For many decades, lung cancer has been the most common cancer and the leading cause of cancer death worldwide. More than 50% of non-small-cell lung cancer patients receive radiotherapy (alone or in combination with chemotherapy or surgery) during their treatment. The intrinsic radiosensitivity of tumors and dose-limiting toxicity restrict the curative potential of radiotherapy. Histone deacetylase inhibitors (HDACis) are an emerging class of agents that target histone deacetylase and represent promising radiosensitizers that affect various biological processes, such as cell growth, apoptosis, DNA repair, and terminal differentiation.
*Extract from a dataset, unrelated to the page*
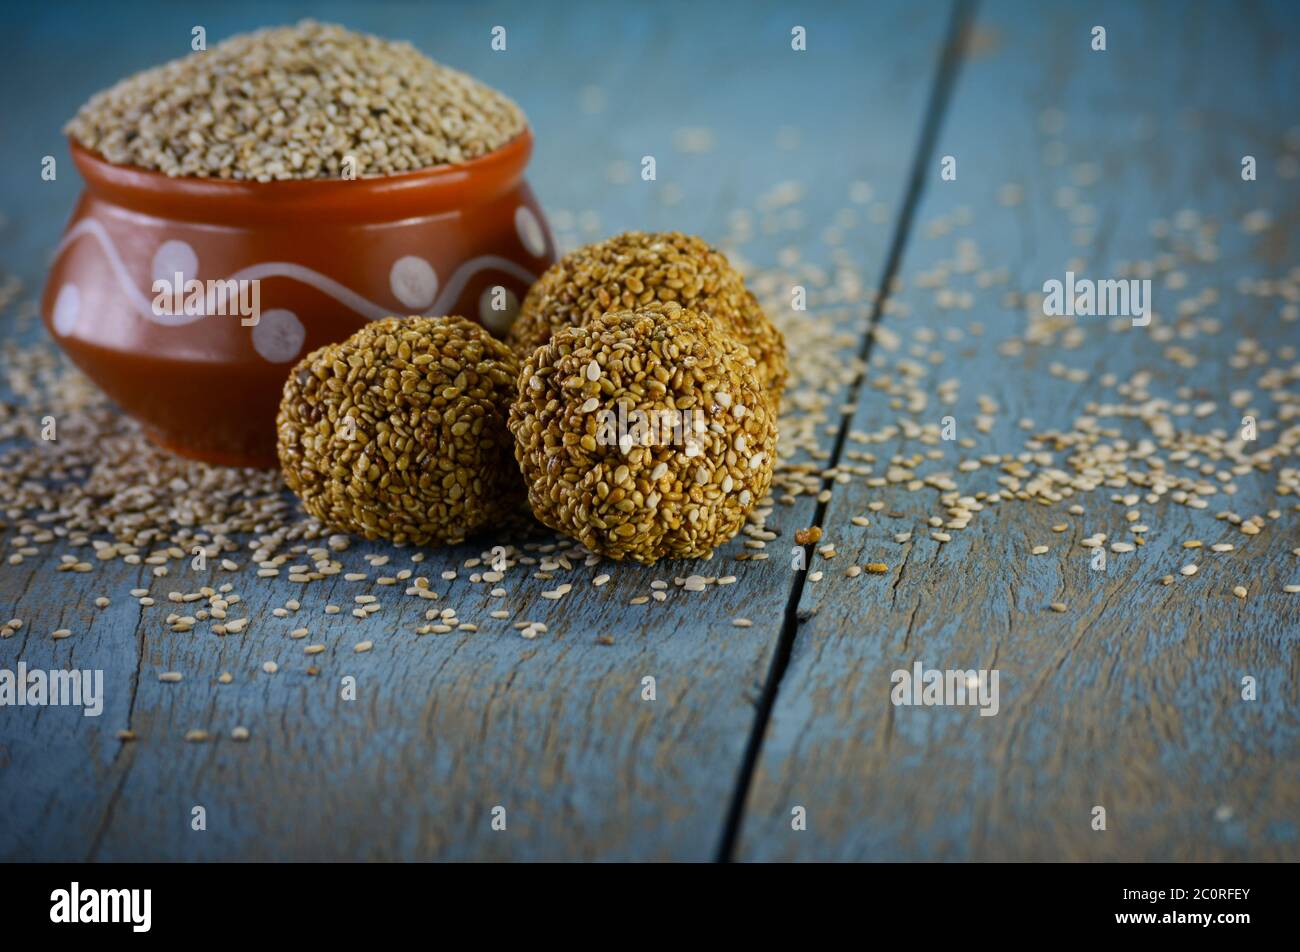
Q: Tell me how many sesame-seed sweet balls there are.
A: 3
Histone deacetylase inhibitors have been found to suppress many important DNA damage responses by downregulating proteins in the homologous recombination and nonhomologous end joining repair pathways in vitro. In this review, we describe the rationale for using HDACis as radiosensitizers and the clinical evidence regarding the use of HDACis for the treatment of non-small-cell lung cancer.

Tumori 2015; 101(3): 257 - 262

Article Type: REVIEW

DOI:10.5301/tj.5000347

Authors

Lucheng Zhu, Kan Wu, Shenglin Ma, Shirong Zhang

Article History

Disclosures

Financial support: Supported by the National Natural Science Foundation of China (grant no. 81272611).
Conflict of interest: None.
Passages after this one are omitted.